The more serious argument is that the time limit indicates a lack of commitment on the President's part. Ralph Peters put it best:
It's as if, during WWII, we'd told the Japanese and Germans that we really meant business, but intended to quit by 1944.
The depth of the President's commitment is the real question. The Washington Post has a fine piece on the process from which the President's policy emerged. From this piece, by Anne E. Kornblut, Scott Wilson and Karen DeYoung, we learn just how the President took all those months to reach a conclusion. The WaPo piece tries to make the President look heroic, but does not quite succeed.
Last summer it looked like the President was at odds with his generals. General McChrystal was saying in public that a big increase in troops was necessary, which was apparently not what the President had in mind. The press reported this as a case of generals getting too big for their britches and forgetting who was in charge. The WaPo piece explains what really happened.

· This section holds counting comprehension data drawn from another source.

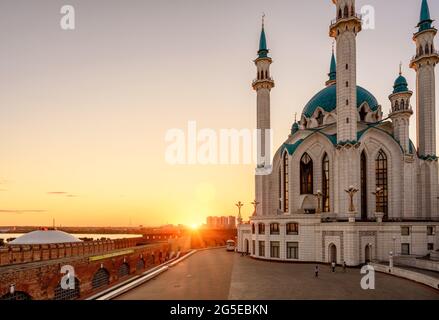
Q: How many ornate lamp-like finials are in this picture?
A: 5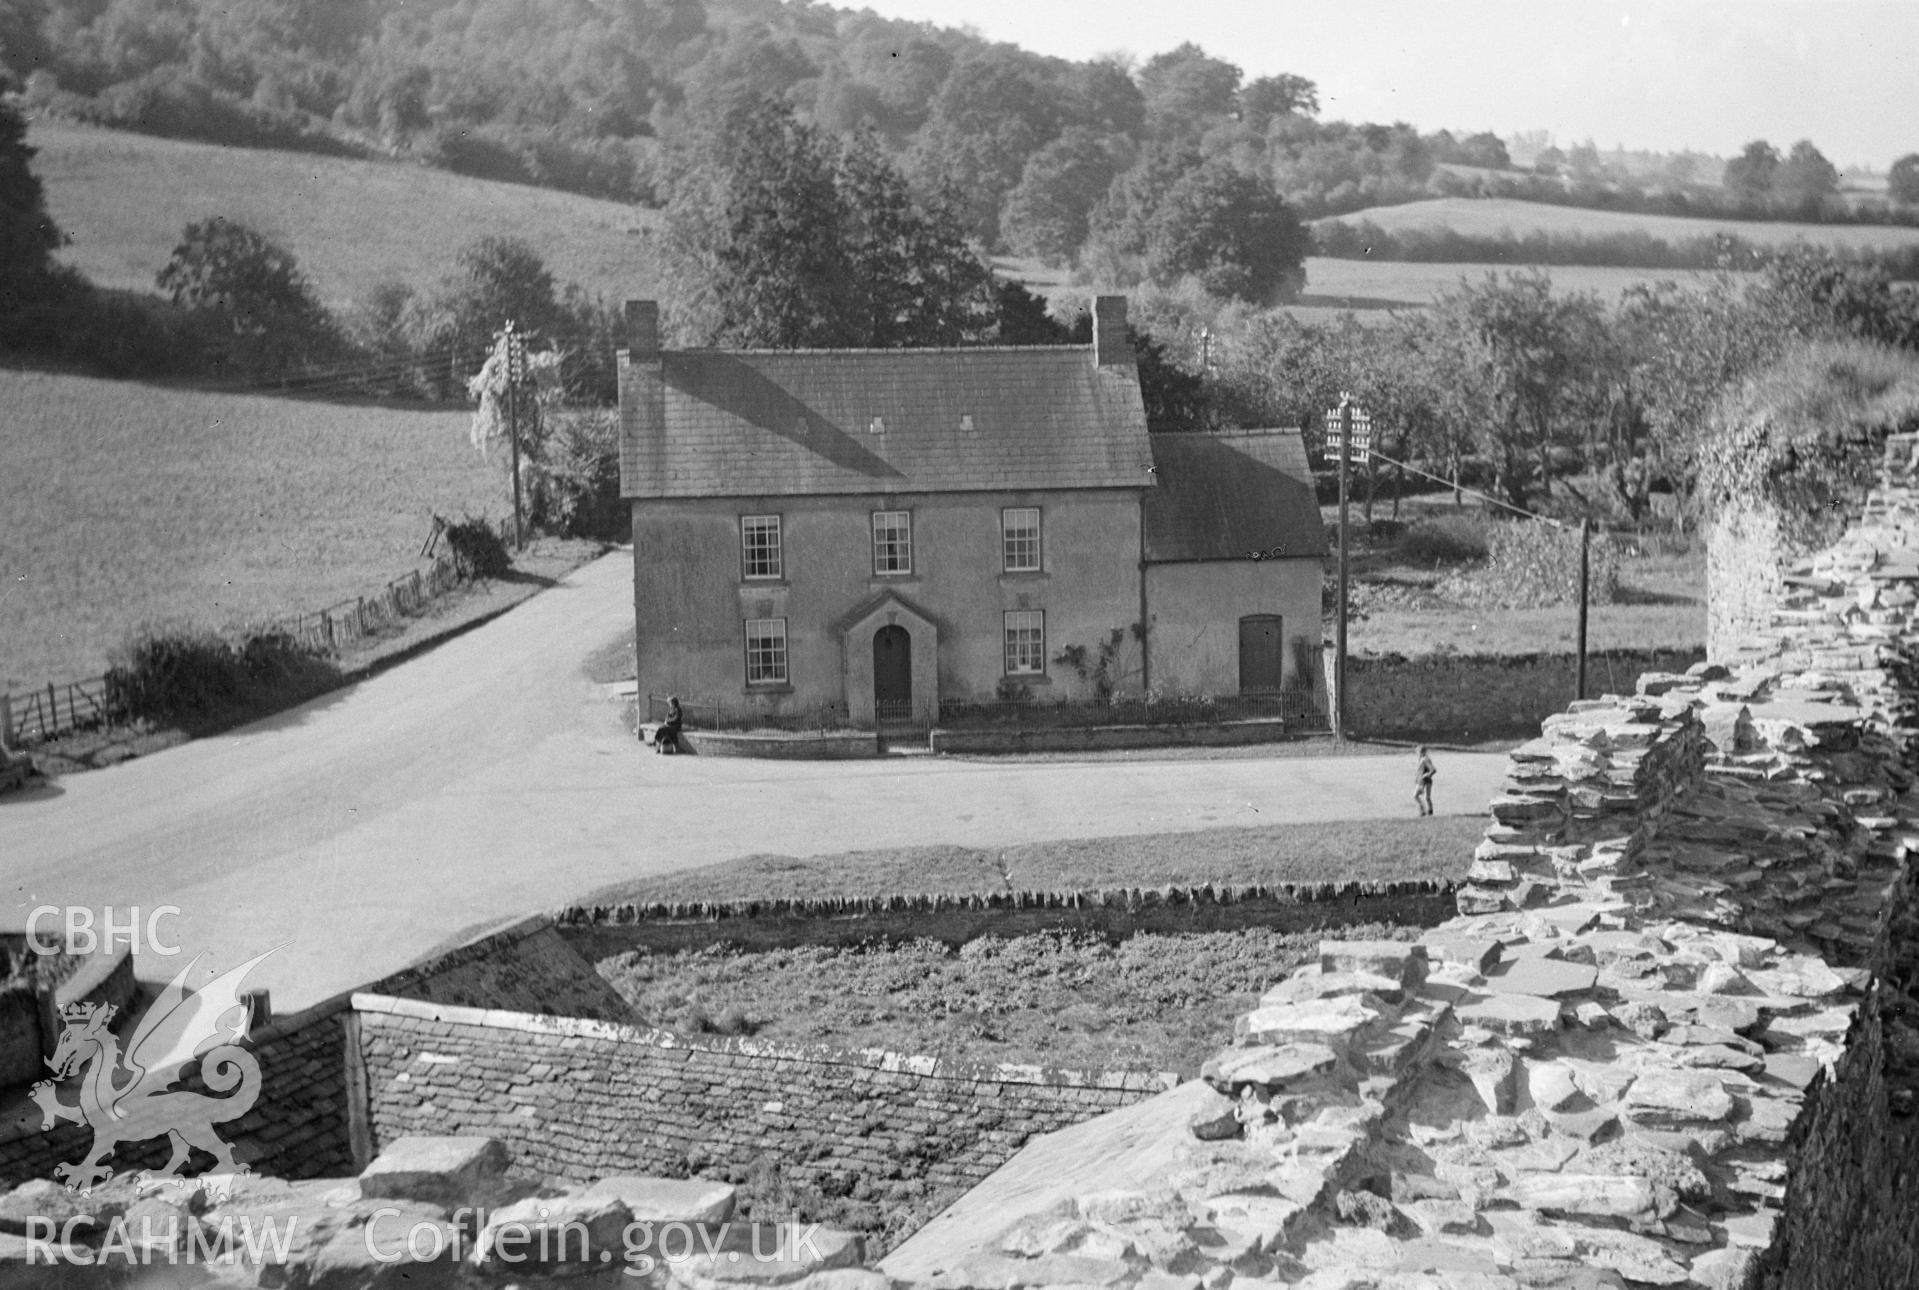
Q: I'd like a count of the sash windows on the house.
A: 5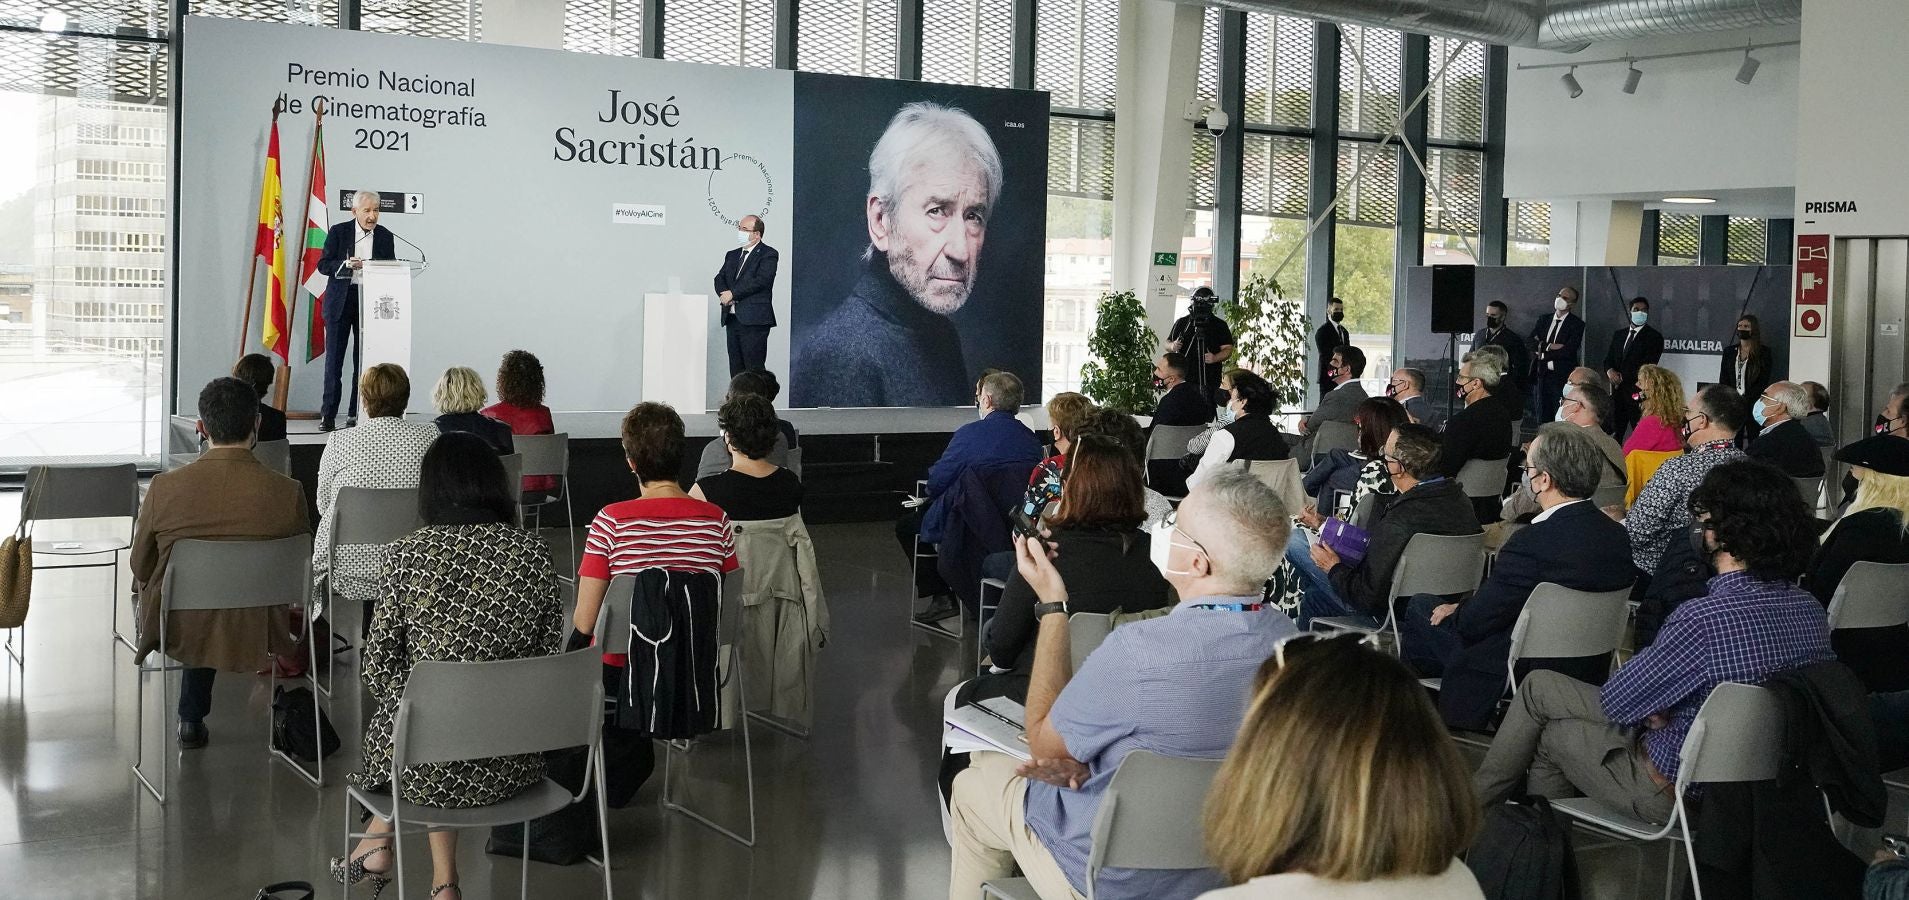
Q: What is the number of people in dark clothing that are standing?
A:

In June, [General] McChrystal noted, he had arrived in Afghanistan and set about fulfilling his assignment. His lean face, hovering on the screen at the end of the table, was replaced by a mission statement on a slide: "Defeat the Taliban. Secure the Population."

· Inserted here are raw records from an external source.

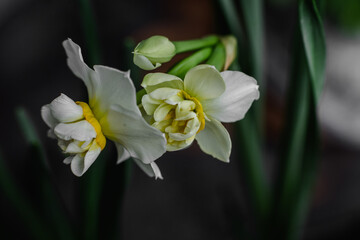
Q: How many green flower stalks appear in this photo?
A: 3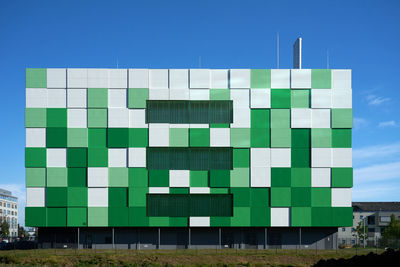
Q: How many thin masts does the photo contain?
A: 4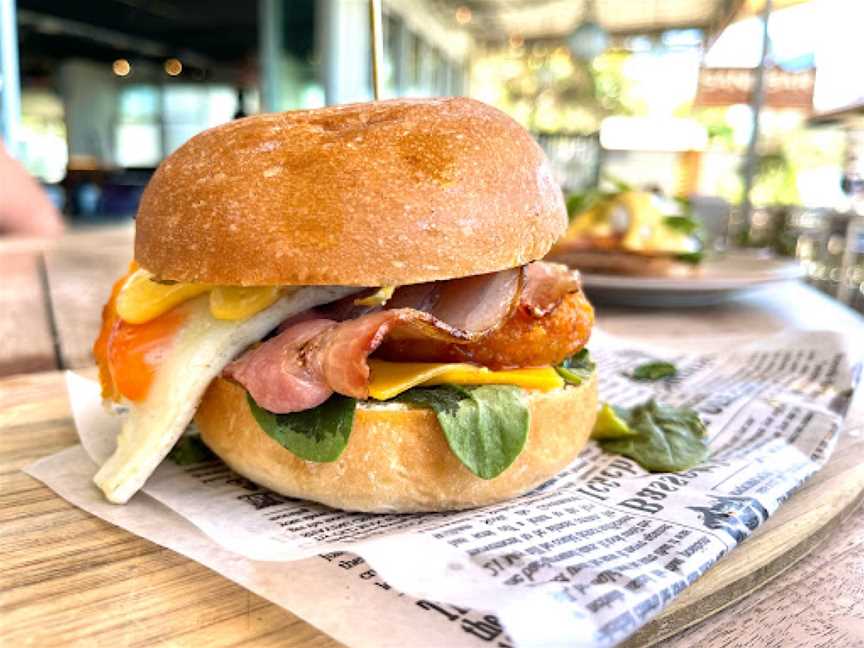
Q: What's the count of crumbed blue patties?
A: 0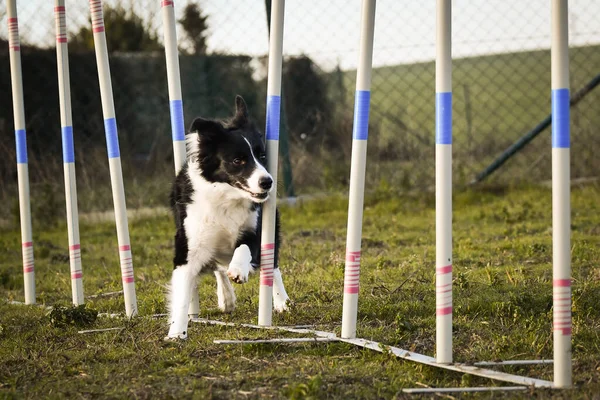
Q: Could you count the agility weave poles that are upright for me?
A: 8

"Is that really what you think your mission is?" one of those in the Situation Room asked.
On the face of it, it was impossible -- the Taliban were part of the fabric of the Pashtun belt of southern Afghanistan, culturally if not ideologically supported by a significant part of the population. "We don't need to do that," Gates said, according to a participant. "That's an open-ended, forever commitment."
But that was precisely his mission, McChrystal responded, and it was enshrined in the Strategic Implementation Plan -- the execution orders for the March strategy, written by [Obama's own] NSC staff.

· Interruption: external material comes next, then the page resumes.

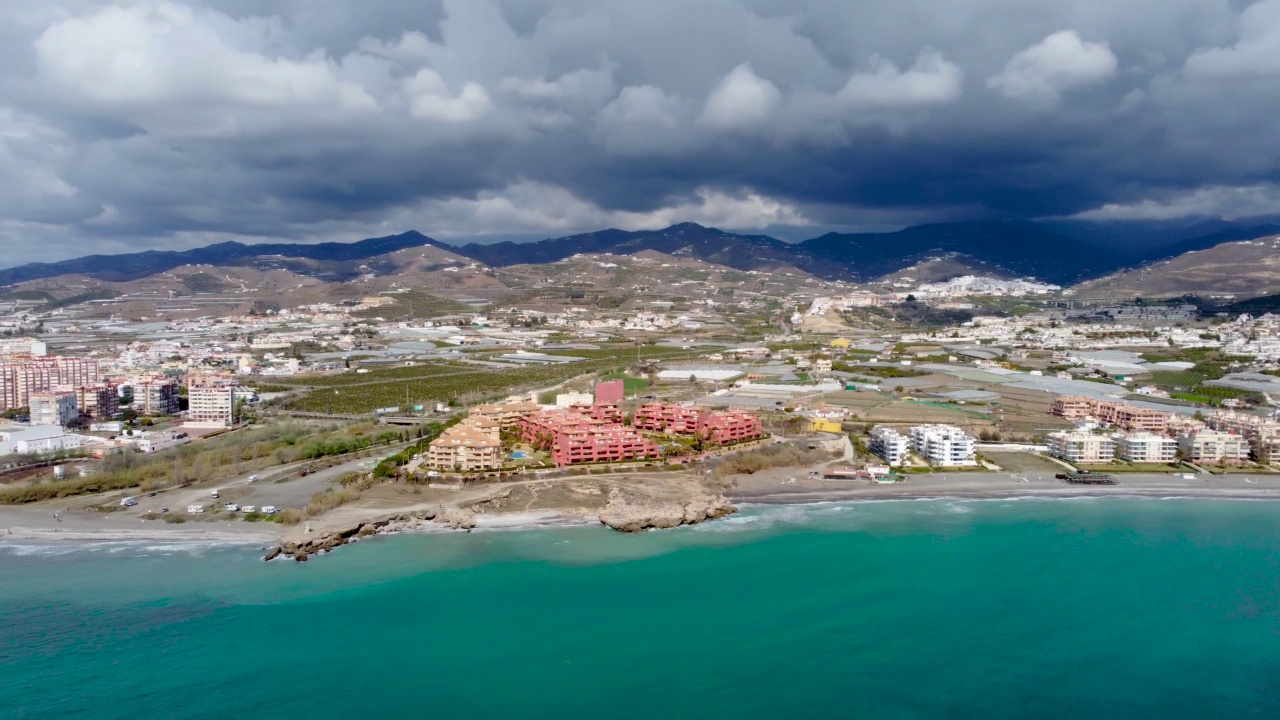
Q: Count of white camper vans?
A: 7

In short, the Obama Administration didn't know what its own Afghanistan strategy was. General McCrystal did know. He was only doing and saying what the President had instructed him to do and say, even if the President had no idea what that was.
The WaPo story explains in great detail how the present policy was developed. But it contains another tidbit that is rather worrisome. Here is how the final "decision" was made:
Just after twilight on Nov. 29, Obama gathered Biden, Gates, Petraeus, Jones, Emanuel, Cartwright and Adm. Mike Mullen, chairman of the Joint Chiefs of Staff, in the Oval Office. He had called Secretary of State Hillary Rodham Clinton earlier.
He had made his decision.
Thirty thousand additional U.S. troops would arrive in Afghanistan by summer, and NATO would be asked to send at least 5,000 forces. …
Obama then went around the room asking one question: Do you support the strategy?
"If they didn't support the decision, he was going to issue another decision" until there was unanimity, a senior administration official said. "But it was his assessment that everyone could and should get behind it." Each of them did.
Now look at those words carefully. He had made his decision. Except that he hadn't. If "they" didn't agree, he was going to make another decision. He got unanimous agreement. Did it have to be unanimous? What if Secretary Clinton had expressed reservations on the phone?
The President is supposed to make such decisions. That is his job. President Obama prefers to outsource his most important decisions to other people. This is a bad sign. Suppose the President confronts a real national security crisis, one in which his advisers are divided. What will the Hyde Park Hamlet do?
For now, the commander of insurgent forces in Afghanistan, if there is one, need only worry about which of the President's decision makers he has to turn when the moment of truth comes.